From: Odland, Brad <Brad.Odland_at_qtiworld.com>
Date: Wed, 17 Dec 2003 12:14:27 -0800
Message-ID: <F001.005DA31F.20031217121427@fatcity.com>












If you need specifics for a home learning environment setting up Oracle 8.1.7.4 on a Gentoo linux box at home is a great learning exersize. (I've yet to do the Gentoo thing, RedHat right now)
 
(You need at least two computers at home...List how many computers do you have at home.....be honest...even the dead ones...)
 
And to do so without useing the Database configuration assistant. Then go through upgrades to 9.2.0.4
 
Set up some locally managed tablespaces, enable archive logging, write some hotbackup and coldbackup scripts, alter datafiles, make new ones, load some bogus data, do exports, imports. Drop table and recover them from exports, break the database, recover from backups....set up procedures for adding new users of pretend application. Create roles for developers, users and analysts...write a PL/SQL program to generate gobs of fake test data. Hotbackups everynight, nightly processing jobs, trunc tables and move data around....
 
Fiddle with connection manager, OMS, OEM, the agent and Oracle Names. Run various DBA tools TOAD, dbVisualizer do some connections with JDBC and setup apache with PHP and write a few goofy pages to query the data dictionary and format output to your browser. Convert OraHoo0.5 from Oracle function to OCI functions (that's a fun exercise)
 
All of that is free and downloadable with plenty of documentation. That experience alone will do a ton for you and keep you busy at home for months. pretty much all of the network, OS and database skills are covered. And you can say you've been exposed to performing these tasks and if you put all your scripts your write on a cd you can take it with you for a long time. We all have our pile o'scripts we take with from place to place.
 
Have fun!
 
Brad O.
 
-----Original Message-----
From: Saira Somani-Mendelin [mailto:saira_somani@yahoo.com]
Sent: Wednesday, December 17, 2003 1:24 PM
To: Multiple recipients of list ORACLE-L
Subject: RE: Career Advice

Is it that difficult though? Just to get familiar with it… if you’ve worked with other similar software before?

 

I guess you’d be looking at a lot of theory, and not nearly enough practice. But then, how do I get obtain these more attractive, marketable skills? I must start somewhere, no?

 

Thanks,

Saira

 

-----Original Message-----
From: ml-errors@fatcity.com [mailto:ml-errors@fatcity.com] On Behalf Of eric king
Sent: December 17, 2003 1:55 PM
To: Multiple recipients of list ORACLE-L
Subject: Re: Career Advice

 

That right, packaged software like SAP and PeopleSoftware should be learned in the real implementation or real usage case. By simply getting the software and use it yourself, it is very difficult to even grasp the basic idea about those business transactions.

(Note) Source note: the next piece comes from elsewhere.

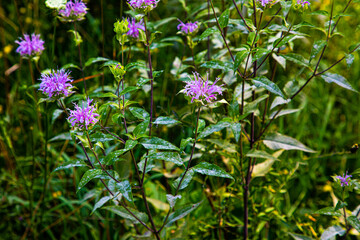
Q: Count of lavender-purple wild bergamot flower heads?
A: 11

----- Original Message -----

From: Jared.Still@radisys.com

To: Multiple recipients of list ORACLE-L

Sent: Wednesday, December 17, 2003 1:09 PM

Subject: Re: Career Advice

 


Your enthusiasm is admirable, but I think that it would be extremely
difficult for you to learn any of these packages without actually being
in an environment where they are used.

It may be that Tecsys is a complex set of apps on the same level
as SAP or Oracle Apps, and if so, then maybe that background
would prepare you to tackle this on your own.

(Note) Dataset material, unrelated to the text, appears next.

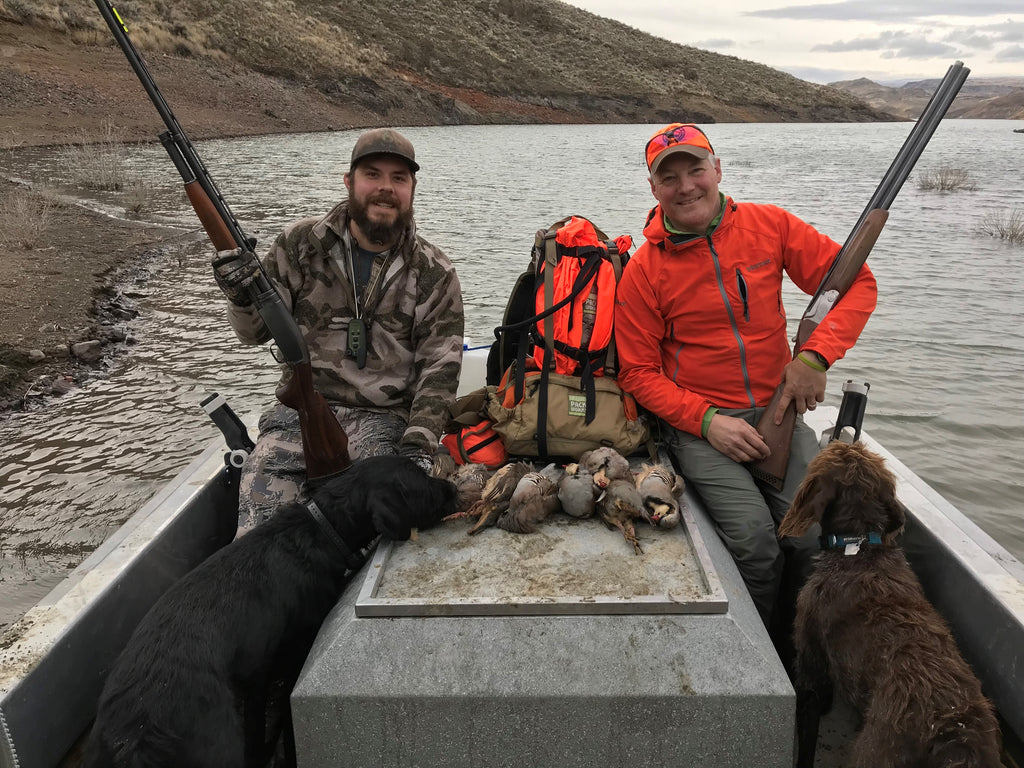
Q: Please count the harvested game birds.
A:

Either way, it will be difficult without access to official support, which
you won't have unless you're in a working environment that includes
the app you are attempting to learn.

You would also not have exposure to the people that are actually
using the stuff, which is pretty important for software that is directly
used by most of the user community, unlike a database.

HTH

Jared



 

"Saira Somani-Mendelin" <saira_somani@yahoo.com>
Sent by: ml-errors@fatcity.com

 12/17/2003 09:44 AM
 Please respond to ORACLE-L

       
        To:        Multiple recipients of list ORACLE-L <ORACLE-L@fatcity.com>
        cc:        
        Subject:        Career Advice




As an applications analyst/junior dba, I feel I need to learn more but
I'm not sure of the direction I should take, so I'm asking for advice.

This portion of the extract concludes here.